The other final point I would make is about paragraph 4 of Article 21, listing the specific activities that the state party or Canada would be prohibited in being involved in. The one concerning assistance, assisting a party, in Article 1(c), that a state party is prohibited from assisting anyone to engage in a prohibited activity, and interestingly enough, the assisting reference is not included in the prohibited activities of paragraph 4 of Article 21. I wonder why that is. Is it because the assisting could be construed or could be part of a combined joint military operation and the drafters wished to leave that open so that a country such as Canada in that combined operation would not find itself offside with the convention? That is what the words say to me.

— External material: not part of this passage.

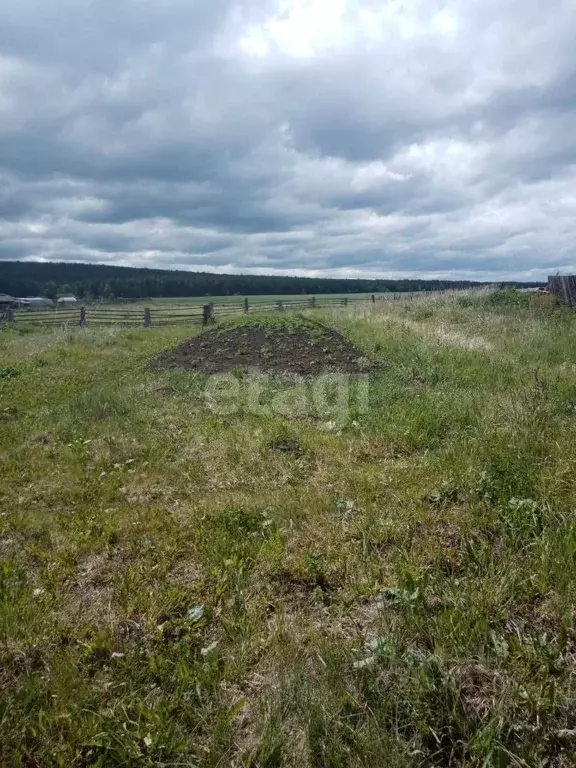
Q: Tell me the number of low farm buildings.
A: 3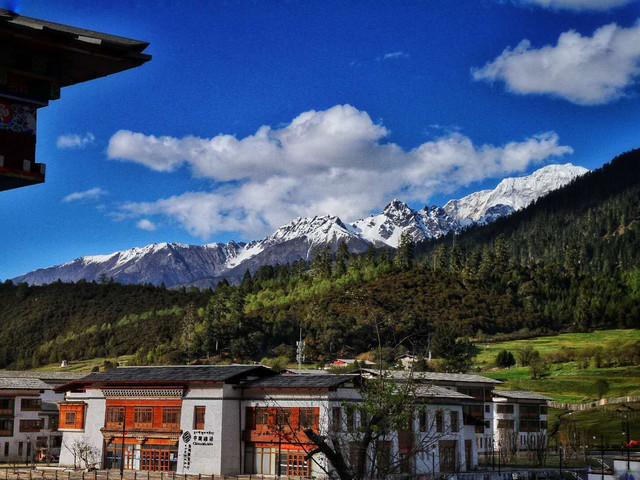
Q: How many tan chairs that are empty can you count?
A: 0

Mr. Turcotte: Senator, I think that you are failing to include paragraphs 1 and 2 of Article 21 in your broad understanding of Article 21. As I just said, paragraph 4 was deemed to be indicative, not exhaustive, of the scenarios that would be prohibited to a state party.

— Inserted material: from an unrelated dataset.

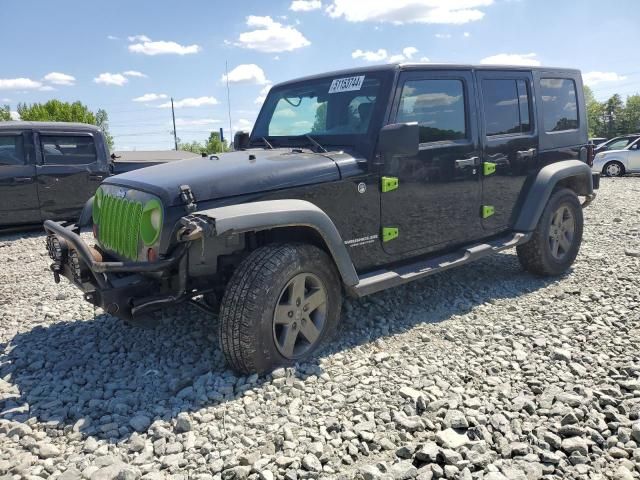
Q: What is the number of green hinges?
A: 4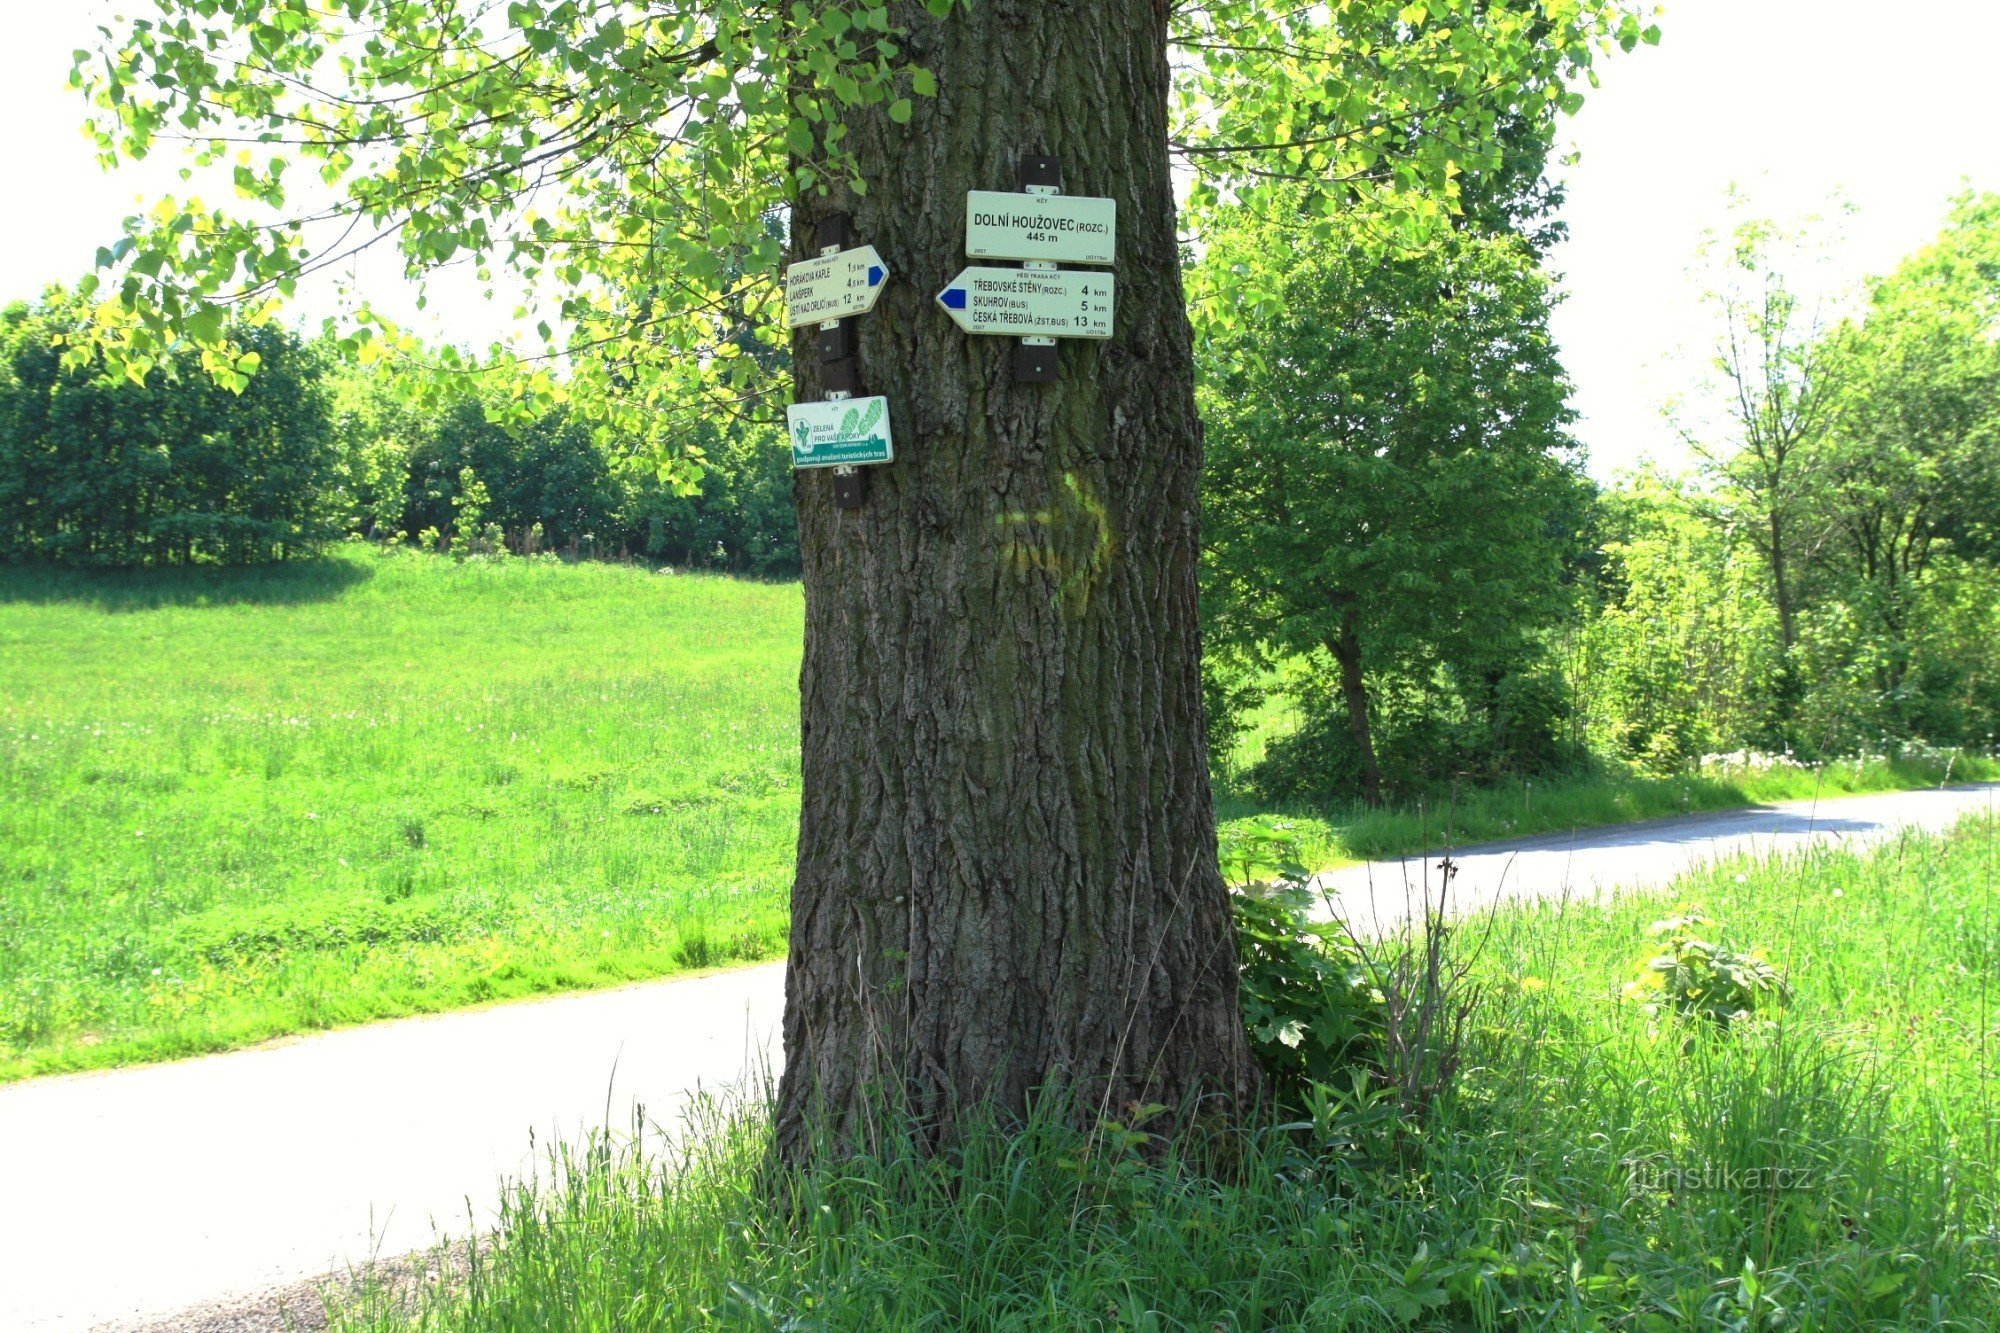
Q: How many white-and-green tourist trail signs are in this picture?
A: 1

First of all, there was no agreement that Article 21 would nullify the categorical prohibitions in Article 1 that remain to be contentious, and the only way states were prepared to accept any text on interoperability was with the inclusion of paragraphs 1 and 2 that make the disposition of states parties crystal clear.

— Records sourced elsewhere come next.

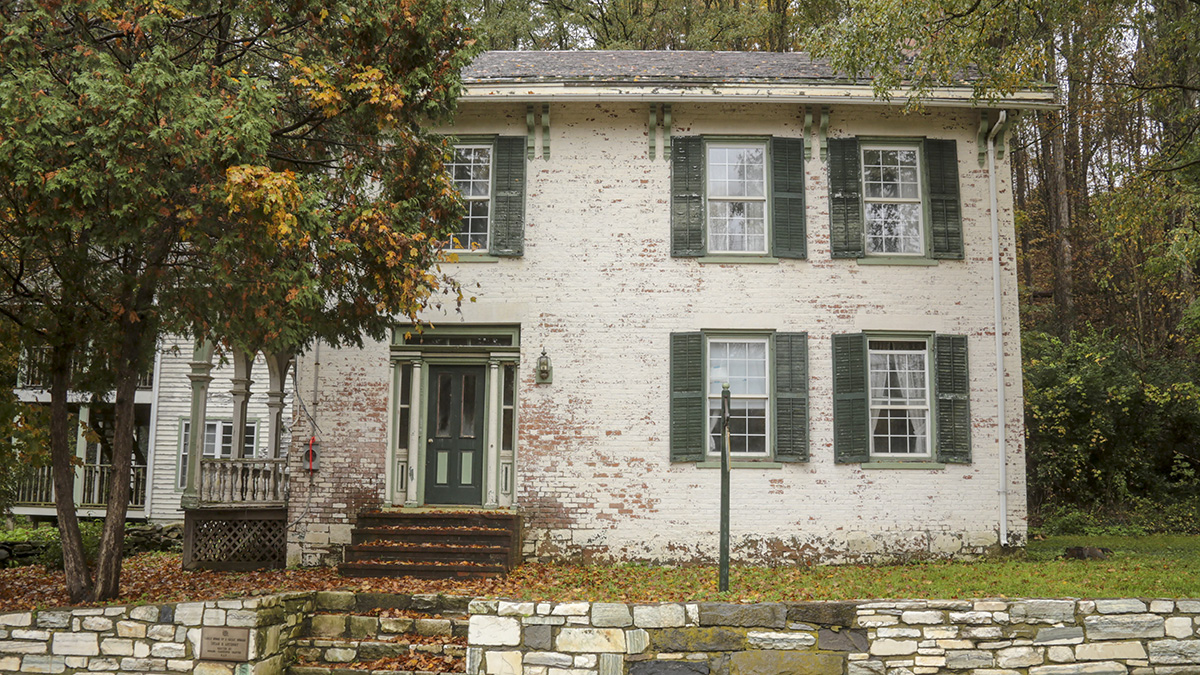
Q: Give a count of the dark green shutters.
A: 9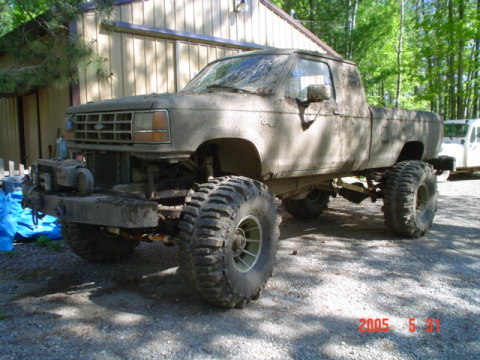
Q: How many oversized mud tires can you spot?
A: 4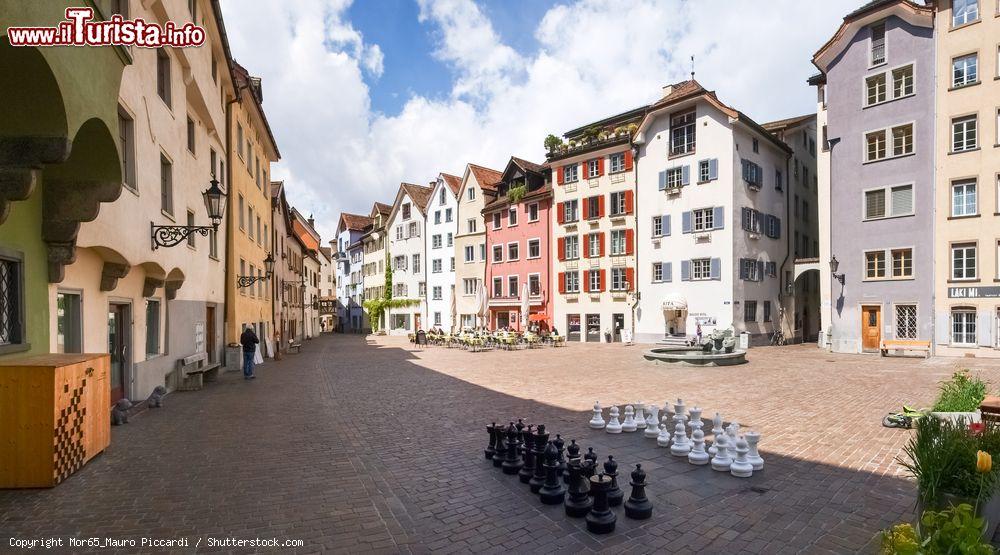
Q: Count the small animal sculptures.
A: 2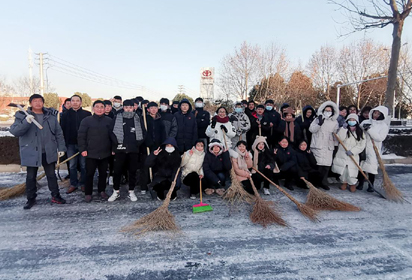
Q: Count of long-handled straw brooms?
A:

How do you reconcile license to assist in the use of cluster munitions with a positive obligation to do everything in our power to discourage their use? It is logically, morally and legally impossible to reconcile those two positions.

Senator Wallin: Except if you are standing in a field.

Mr. Turcotte: Paragraphs 1 and 2 are perfectly clear. We drove that point home time and again.

Senator Wallace: I understand that this is not easy stuff. I realize that when you are negotiating with many countries and even within your own team, there are many views, so you are trying to put words on paper that reflect everyone's thoughts, and sometimes what you end up with can mean different things to different people. Certainly I understand very clearly where you are coming from.

On your point about the assisting and how that could be consistent at all with paragraphs 1 and 2 of Article 21, I think it was deleted because it was to be consistent with the interoperability clause of paragraph 3 is.

You are shaking your head. You were there.

Mr. Turcotte: I was there. I led the Canadian delegation, and I can tell you that was certainly not the case. We believed that it was covered in paragraphs 1 and 2, along with many other scenarios. We could not even begin to list them. There are so many activities that would be prohibited to a state party. We believe they were all covered with the generic requirement of states to do everything in their power to discourage the use of cluster munitions.

Senator Wallace: Well, it may be clear to you, but with the words, it is not as clear to me. I certainly appreciate what you have provided.

The Deputy Chair: Honourable senators, we have exceeded our time. I would like to, on behalf of the committee, thank the witness. He has travelled a great distance to be here today to share his expertise, and we very much appreciate it.

Honourable senators, we will suspend for five minutes and then have a quick meeting about future business.